Après la guerre, beaucoup d’intellectuels juifs se levèrent contre l’apartheid et intervinrent en faveur de Mandela, Elie Wiesel, lui-même, fit une intervention
remarquée lors de la remise de son prix Nobel, à Oslo, en 1986.
Mais dés 1990, les Juifs qui avaient applaudis aux prises de position de Mandela, furent très déçus de le voir se rapprocher de Yasser Arafat, le leader palestinien, qu’il appelait son « camarade de combat »
Après des périodes de grands froids, les relations entre les Juifs et Mandela se réchauffèrent, notamment grâce à sa première visite officielle en Israël où il déclara solennellement « je ne puis concevoir la paix si les voisins arabes d’Israël ne le reconnaissent pas dans des frontières sûres »

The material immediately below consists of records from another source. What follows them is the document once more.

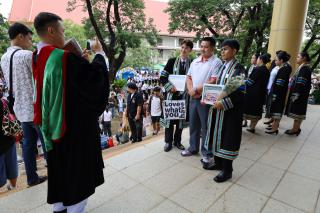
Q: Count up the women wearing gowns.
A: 4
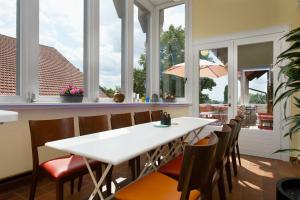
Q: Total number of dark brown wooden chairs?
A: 10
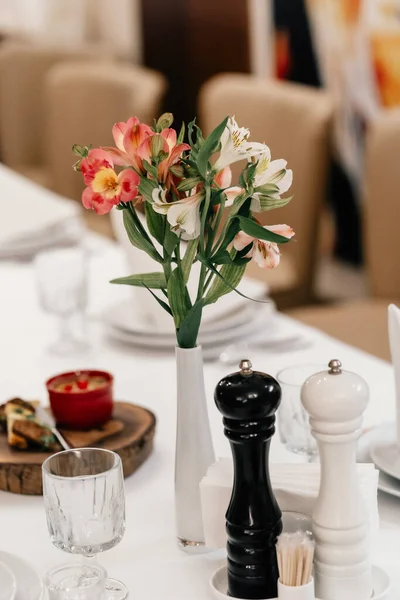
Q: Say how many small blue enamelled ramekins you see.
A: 0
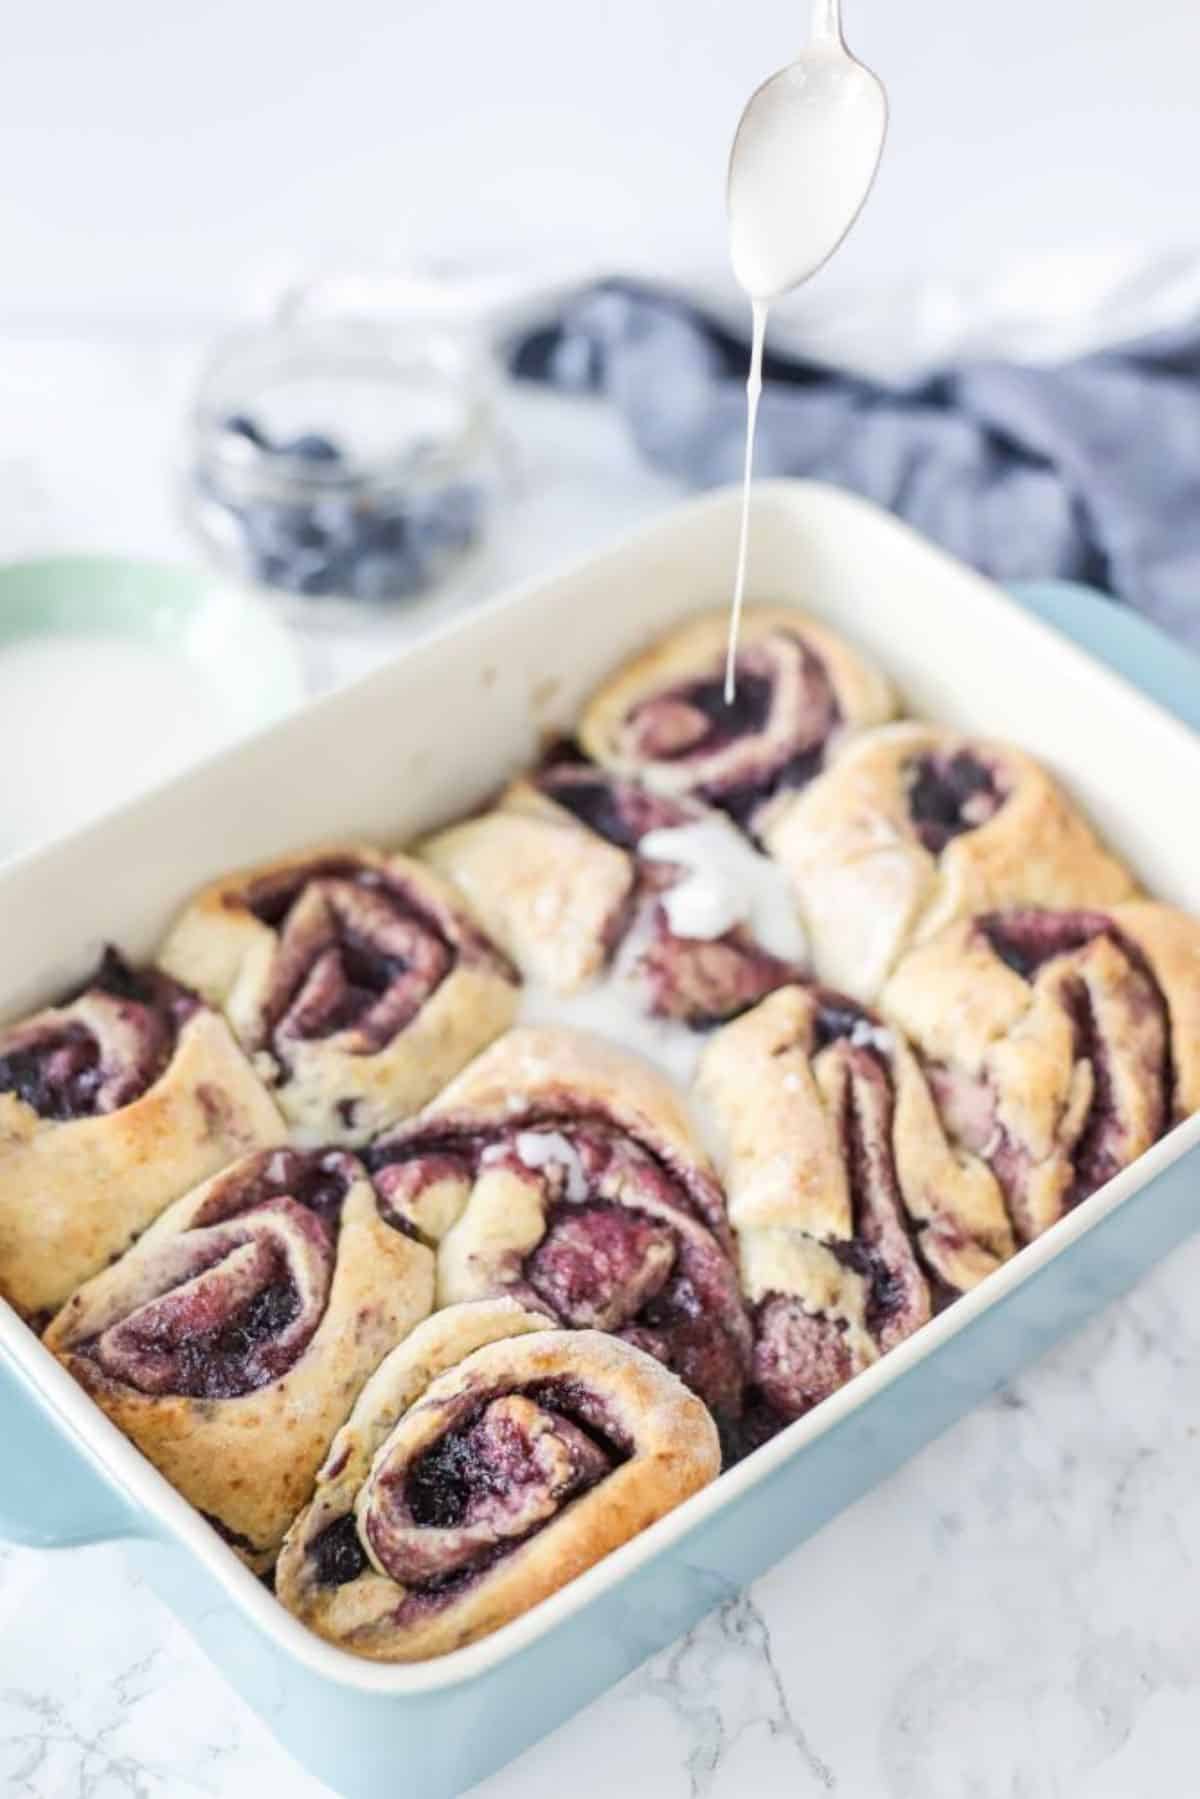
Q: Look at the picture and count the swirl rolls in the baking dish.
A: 10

Aujourd’hui la Communauté juive d’Afrique s’est stabilisée entre 70.00 et 90.000 membres ( il n’y a pas de statistiques officielles), elle devient de plus en plus religieuse, 80% des Juifs Africanders affirment leur orthodoxie.
Je ne voudrais pas terminer cet article sans parler des Lembda, ce curieux peuple vivant à la frontière du Zimbabwe (ancienne Rhodésie) et de l’Afrique du Sud.
Chrétiens ou musulmans ils se revendiquent descendants du peuple juif. Ils observent le Shabbat, sont circoncis, ont des pratiques alimentaires s’apparentant au casher et mettent une étoile de David sur leurs tombes.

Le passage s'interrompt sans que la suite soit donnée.